Friday, December 19, 2003

I keep on talking about labor unions. Of course, I'm not the first blogger to observe that it doesn't help labor that the most visible union in at least this part of the country right now is also a poster child for blind, overwhelming greed. I'm referring, of course, to the Major League Baseball Player's Association, which has blocked a trade that the Red Sox had arranged for shortstop Alex Rodriguez which involved restructuring his contract. The union claimed that it reduced the value of the contract too much -- even though the added endorsement opportunities in Boston might well have left ARod making more money overall. And ARod himself was happy with the deal, pending union approval -- it was negotiated with him and his agent, and he had to waive an ironclad no-trade clause in his own contract to permit it.

A lot of media, local and national, were floating the idea that ownership might challenge the union. The idea was that baseball commissioner Bud Selig might approve the deal unilaterally, and if the union challenged, it would go to arbitration. But ARod himself has said he won't buck the players' union's wishes, and unless ARod waives the no-trade clause, Selig has no deal to approve.
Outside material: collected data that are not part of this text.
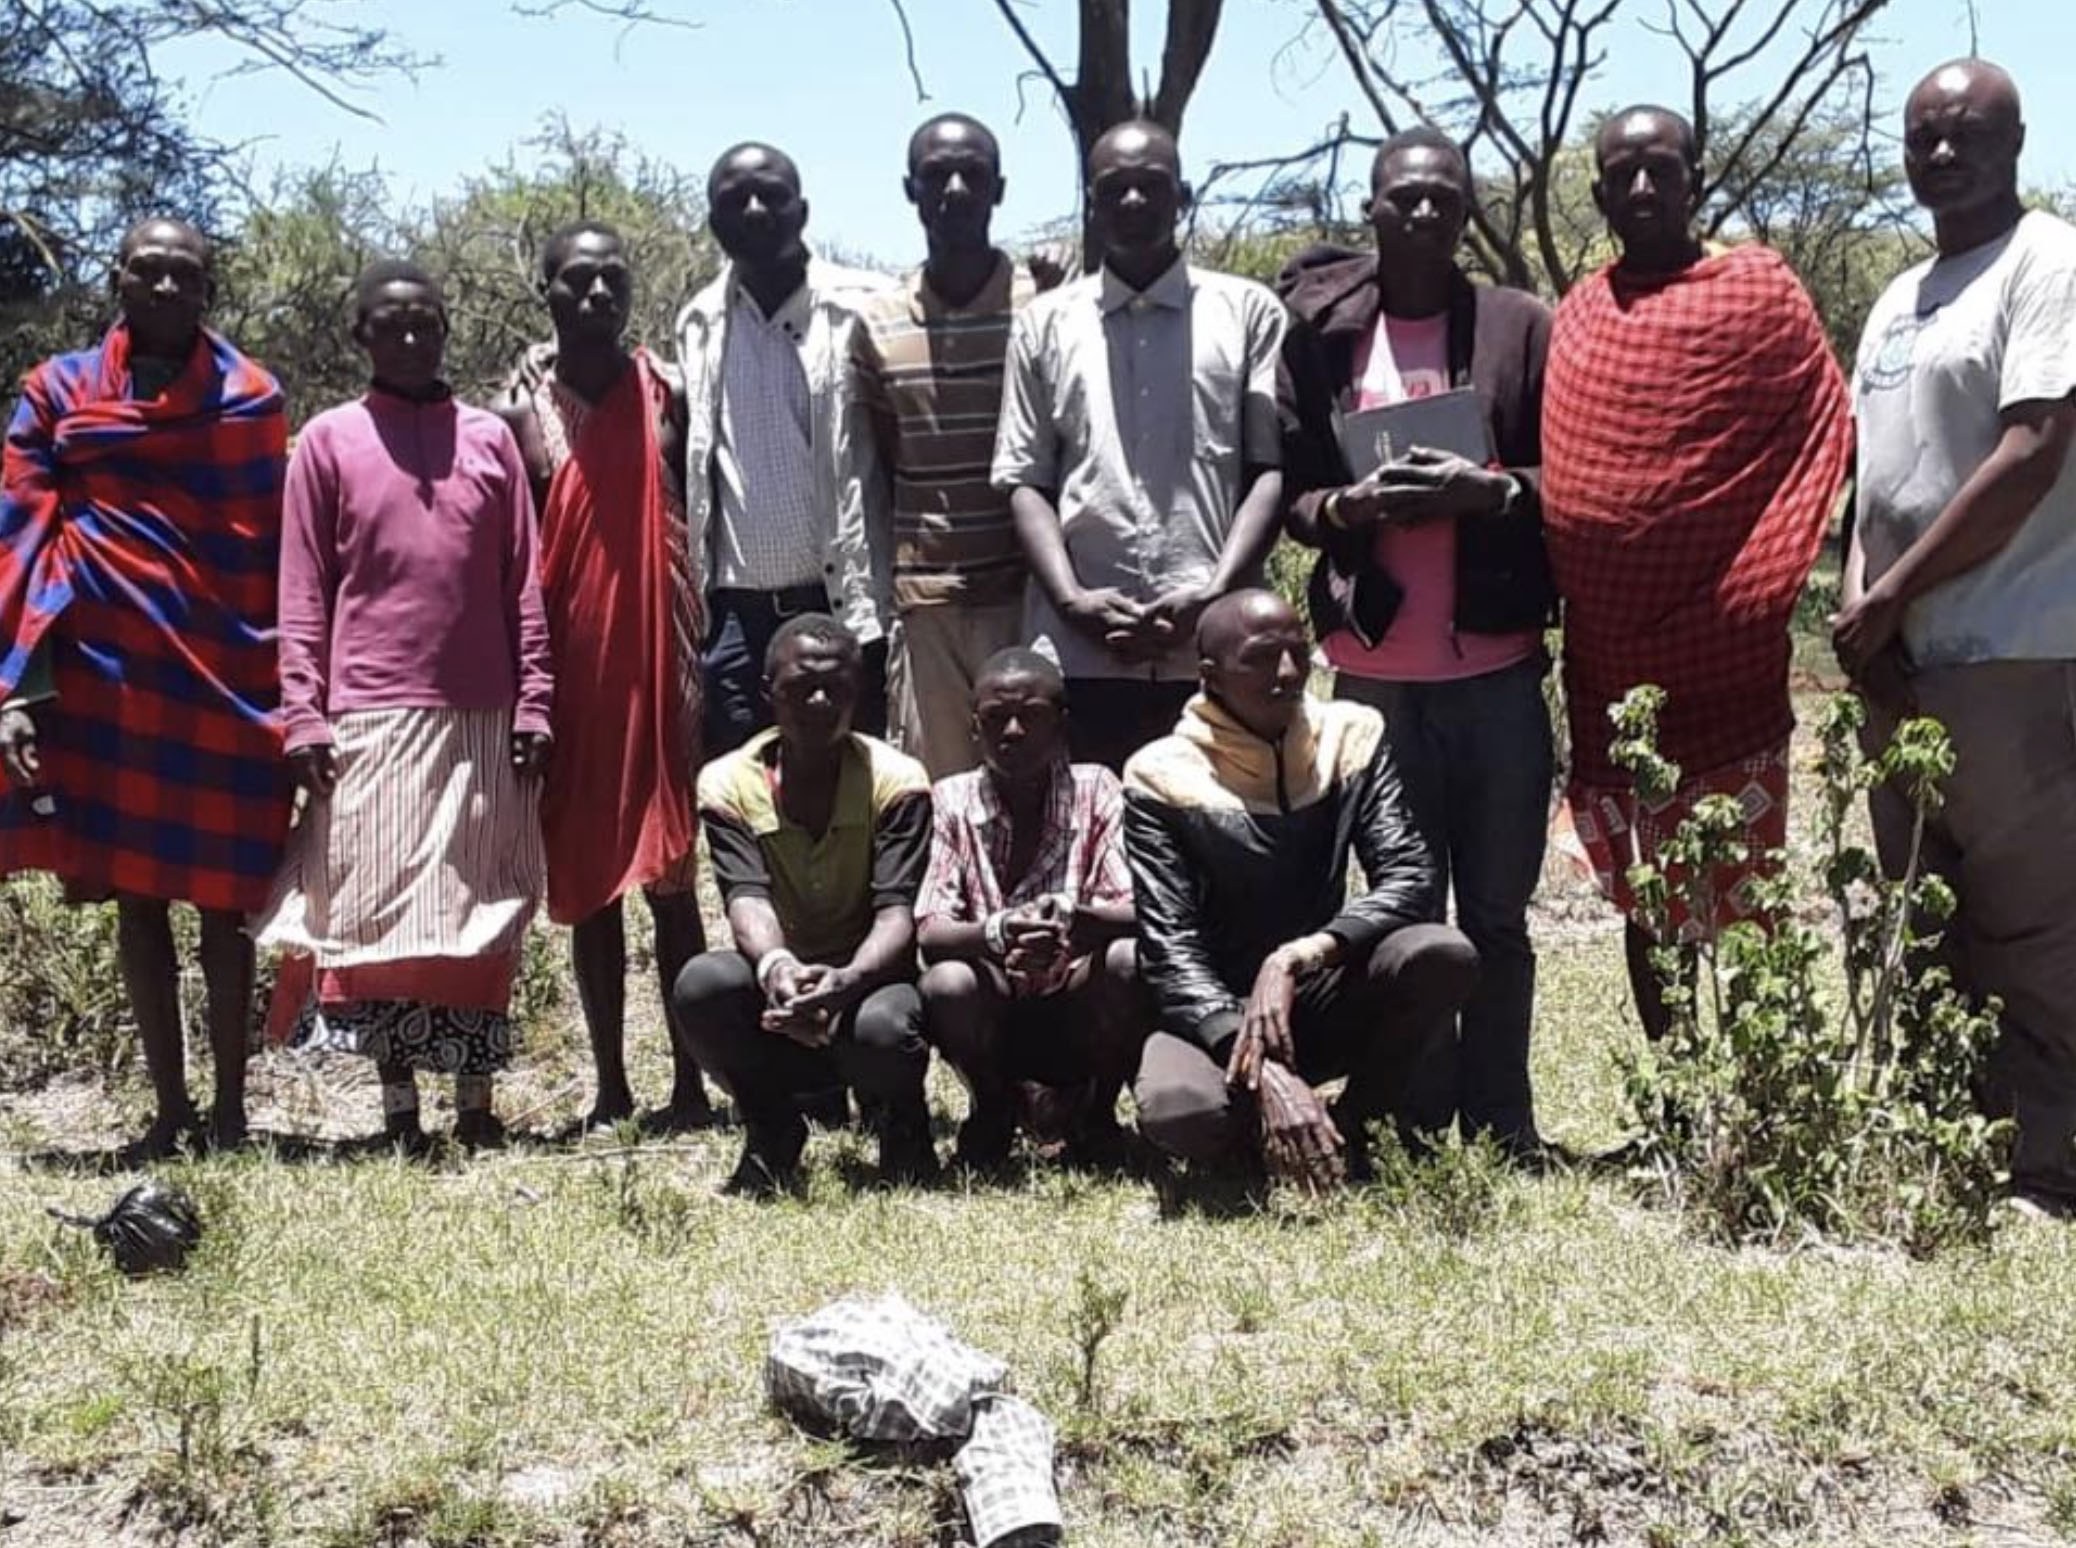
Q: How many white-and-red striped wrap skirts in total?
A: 1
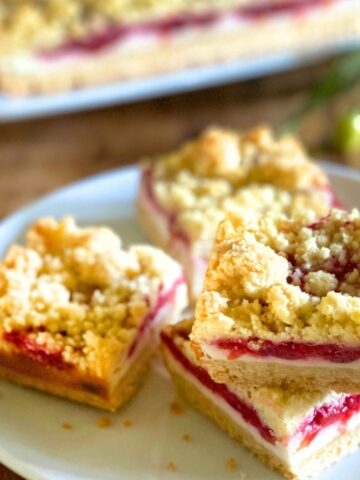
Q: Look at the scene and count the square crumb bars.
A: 4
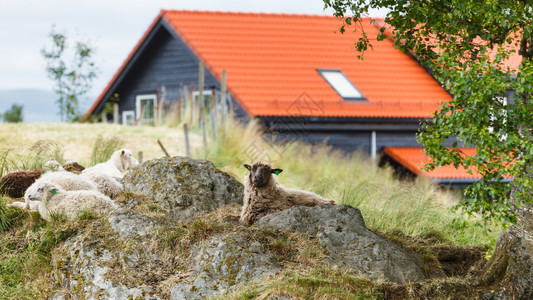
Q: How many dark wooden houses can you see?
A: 1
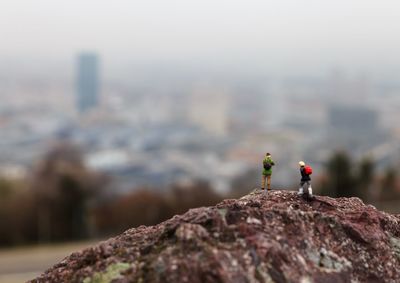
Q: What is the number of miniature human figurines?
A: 2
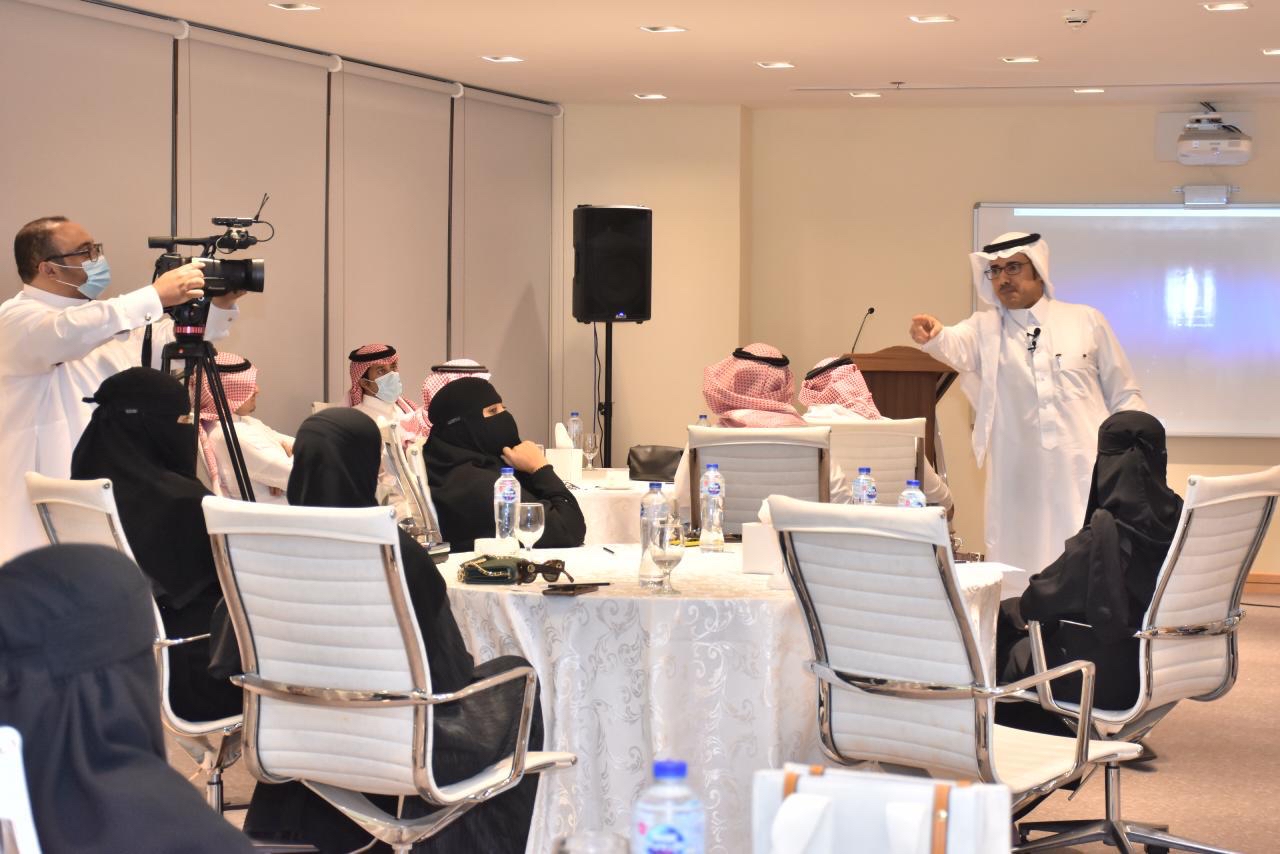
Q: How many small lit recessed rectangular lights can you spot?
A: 11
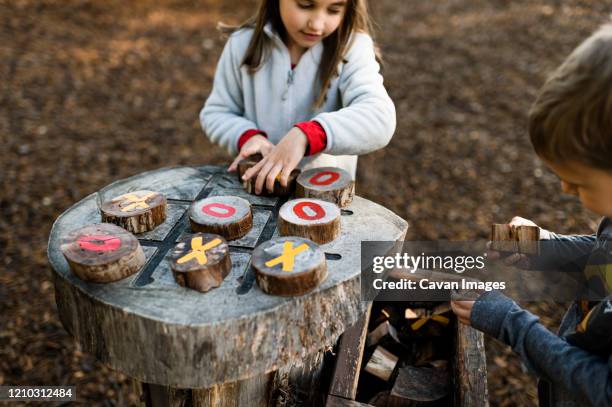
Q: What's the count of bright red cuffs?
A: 2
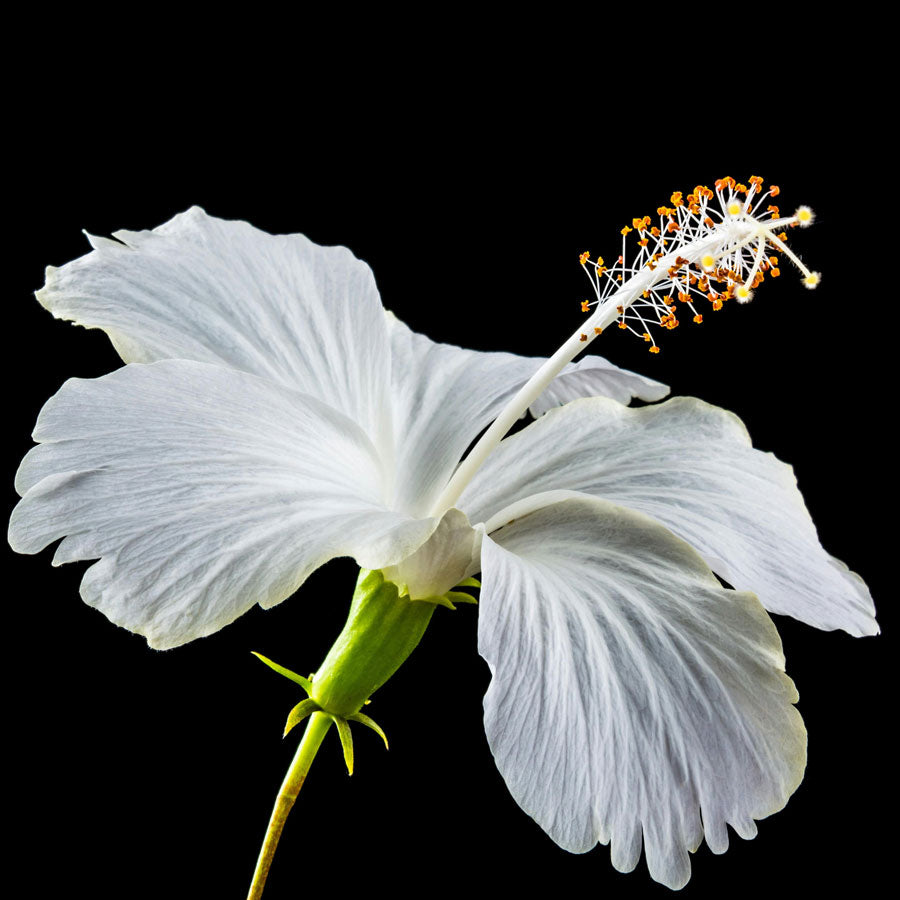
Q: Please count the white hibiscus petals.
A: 5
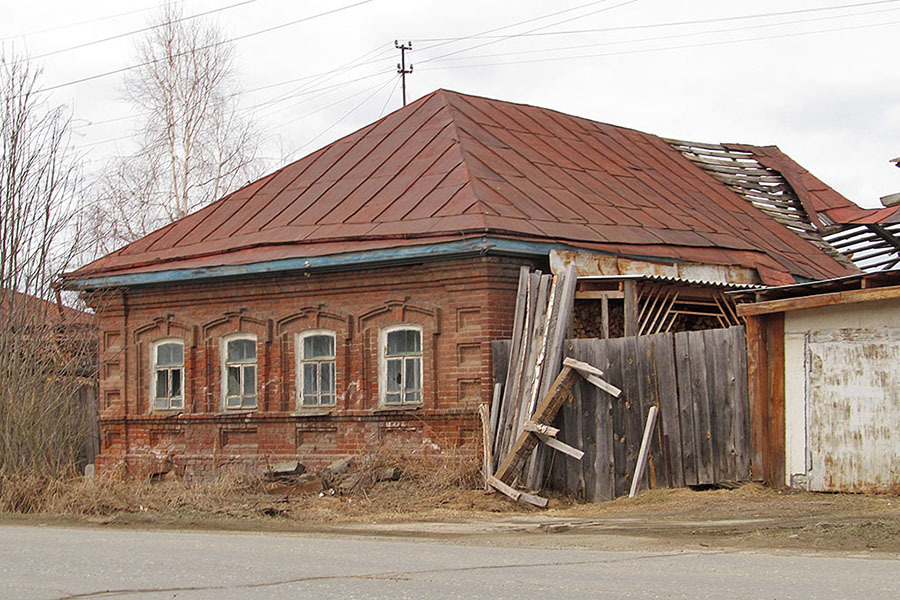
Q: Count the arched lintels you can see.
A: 4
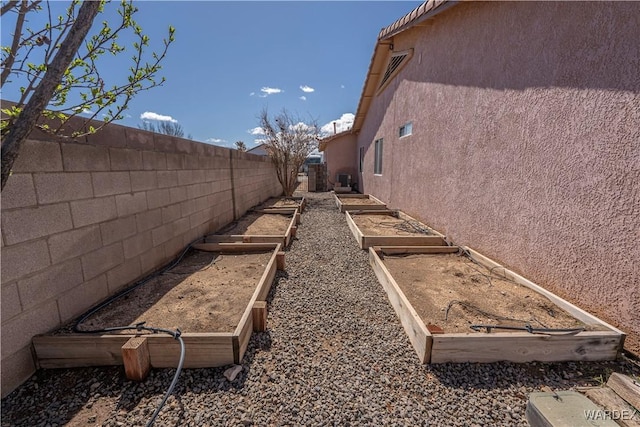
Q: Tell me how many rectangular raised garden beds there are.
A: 6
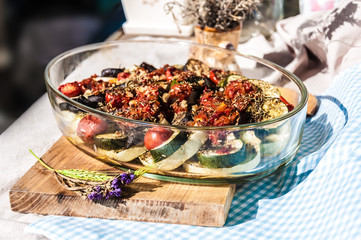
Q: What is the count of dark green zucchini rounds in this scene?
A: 3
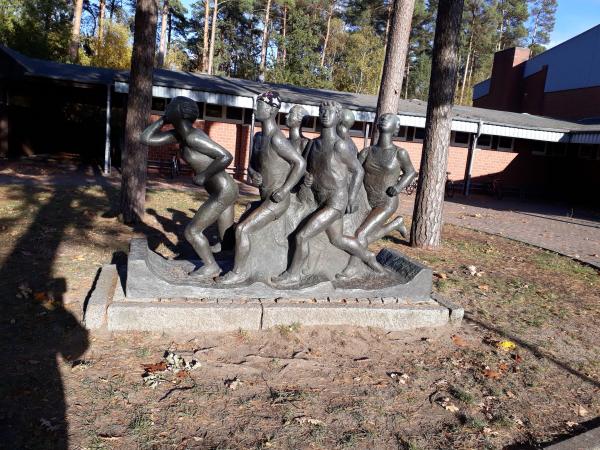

Well, so much for the media. The saddest thing for me is that the amateur internet forum from which I cadged this bit of analysis -- Sons of Sam Horn -- is now completely closed to the public, as another unfortunate bit of fallout of Red Sox nation's overwhelming interest in this deal. SOSH had been a closed club for posting for years (though well-heeled as of late, with occasional posts direct from Red Sox principal owner John Henry), but nonmembers had read-only access until this week, when the board operators (a/k/a The Dopes Who Run The Site) closed off public access altogether, apparently to cut back on their bandwidth costs. The irony is that I'd happily pay $5/month for read-only access. A few hundred people taking that deal would certainly pay back the incremental bandwidth costs and give them beer money on the side (hey, Linux Weekly News makes a living at it), but the deal's not on offer. C'est la vie.

Late edit: backed off on the endorsements a bit...

Further update: SOSH is back open, at least temporarily. If any of the Dopes are reading this, the offer stands...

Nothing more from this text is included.